Yoga is a pure form of exercise that symbolizes discipline and peace. It’s not religion itself but it surely is connected to a religion. It’s more like an art and a relaxing form of exercise. And if you plan to lose weight then there is yoga for weight loss as well.
Here we will go ahead with losing weight through yoga. You can follow along with these workout sessions completely to get the bodyweight you desire so much.
Let’s get on with it without any delay.
Best yoga for weight loss
Just like any other workout you need to get some warmup for your yoga session as well. And for warming up you will start with some basic stretches.
Warm-up
Stretching for yoga is really easy and also gives you inner peace. You need to keep the process very natural. Here’s how you do it.
At first, you will need to tuck your chin right into your chest. Then from there try to lengthen your neck by stretching it. The next thing you do is press into your head. Along with that press into your elbows. Then you will need to bring your shoulder blades closer to each other and get them downwards. For the lower body, you can extend your legs and take a deep breath. This will help you achieve a full-body stretch and finish up your warm-up.
Once you are done with your warmup session move to your yoga workout session. We tried to include yoga for beginners assuming you are just starting off with yoga.
Workout – 1
Put all the tension towards the navel, the spine, the pelvis. Then lift up your knees together, it might be a bit difficult as a beginner. You can keep trying until you get it done it’s not something you have to do on the first try.

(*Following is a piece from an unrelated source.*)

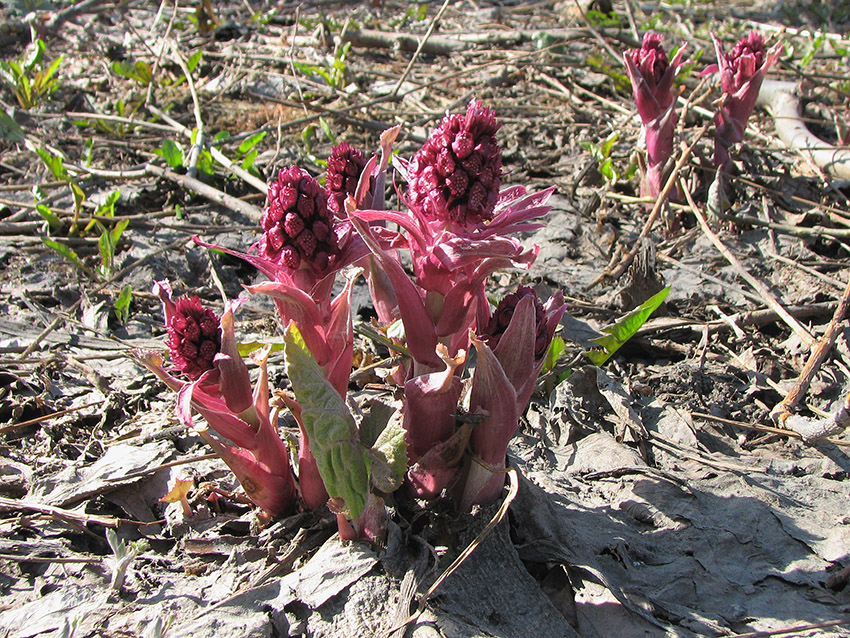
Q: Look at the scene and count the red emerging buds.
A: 7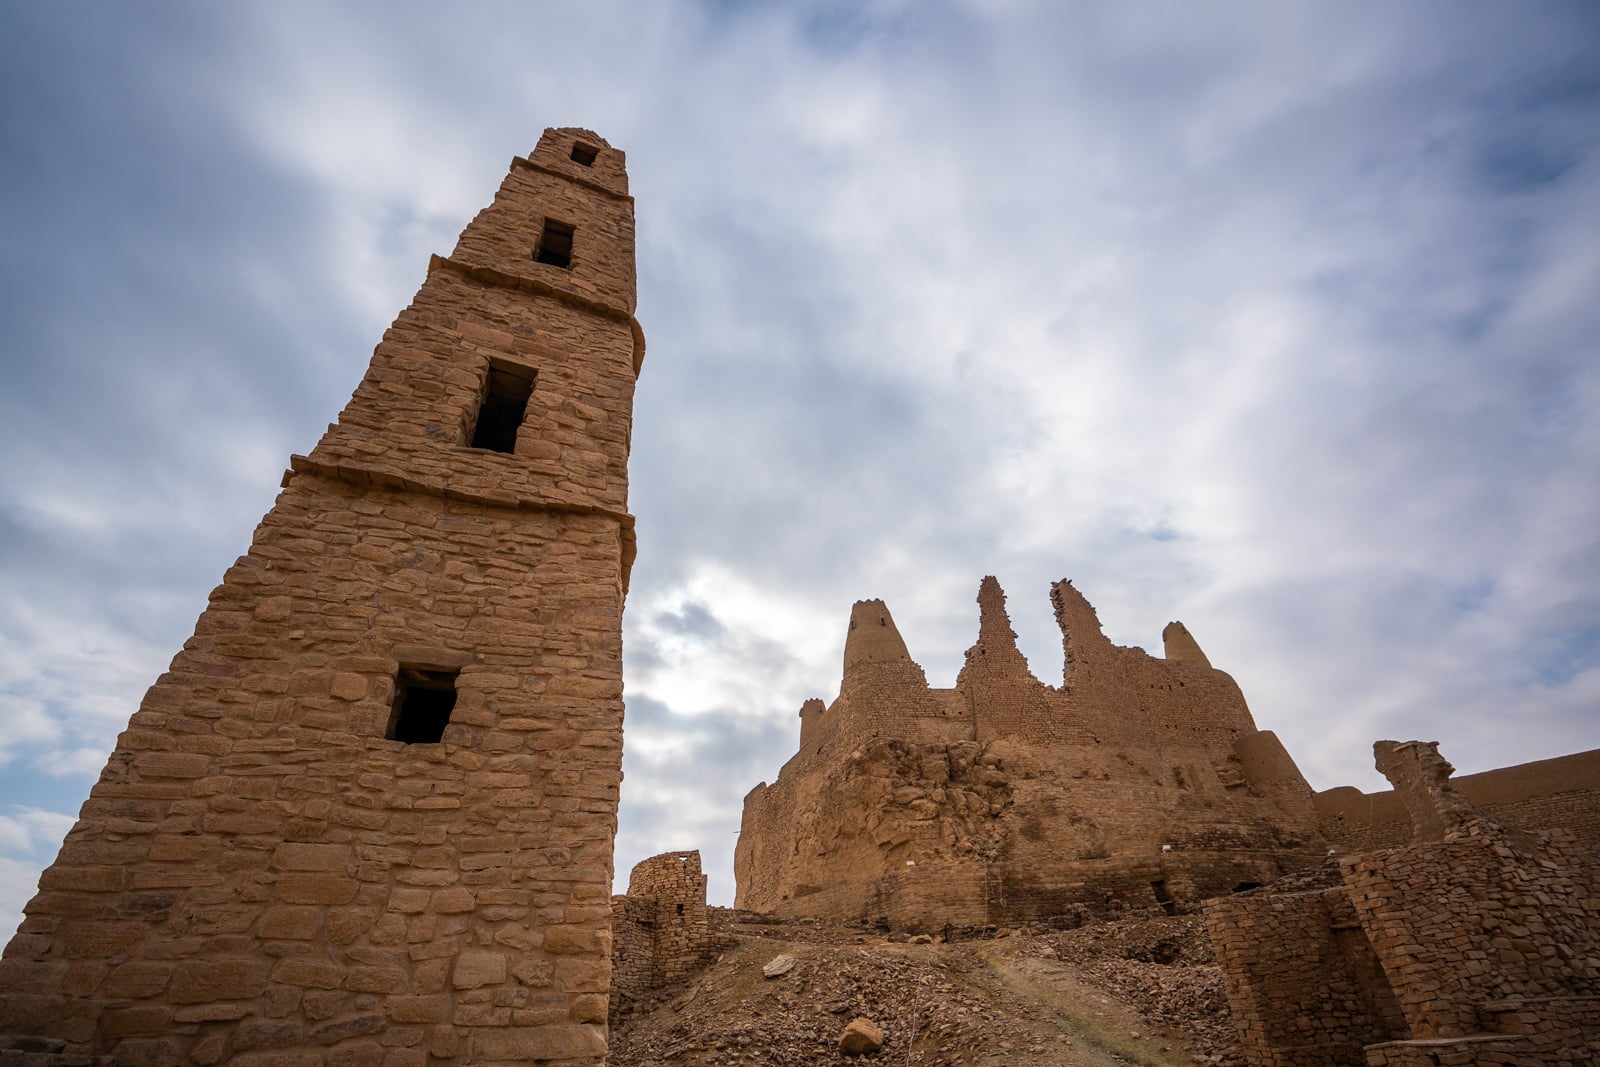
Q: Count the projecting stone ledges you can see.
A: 3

Scoot your tailbone up and draw your navel inwards. You will need to do that to help support your back properly. Make sure your abdominal wall is working while all those things go on.
There and we are already feeling the fire in the belly.
You can bring your knees closer to your hips if it gets too difficult for you.
Read More: 5 Best Different Types of Yoga: Guide with Benefit
Workout – 2
Keep your legs up in the air. Make sure your fingertips are facing the ceiling. Breath in and out properly to get some relaxation going.
Open your shoulders. Then we have to interlace bringing the fingers behind the head, keeping the thumbs extended. You will get a feeling similar to a neck massage after that. Then you need to open up your body just by keeping your shoulders wide open.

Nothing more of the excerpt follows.